§ Exercise directions: Copy every line from the material below that holds "white".

§ Data shown:

* * * * *

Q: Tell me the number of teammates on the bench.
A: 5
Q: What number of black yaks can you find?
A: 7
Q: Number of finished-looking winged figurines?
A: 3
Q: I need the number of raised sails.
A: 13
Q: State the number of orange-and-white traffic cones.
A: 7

* * * * *

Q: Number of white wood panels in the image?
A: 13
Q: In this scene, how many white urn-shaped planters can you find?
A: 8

* * * * *

§ Response area:
Q: State the number of orange-and-white traffic cones.
Q: Number of white wood panels in the image?
Q: In this scene, how many white urn-shaped planters can you find?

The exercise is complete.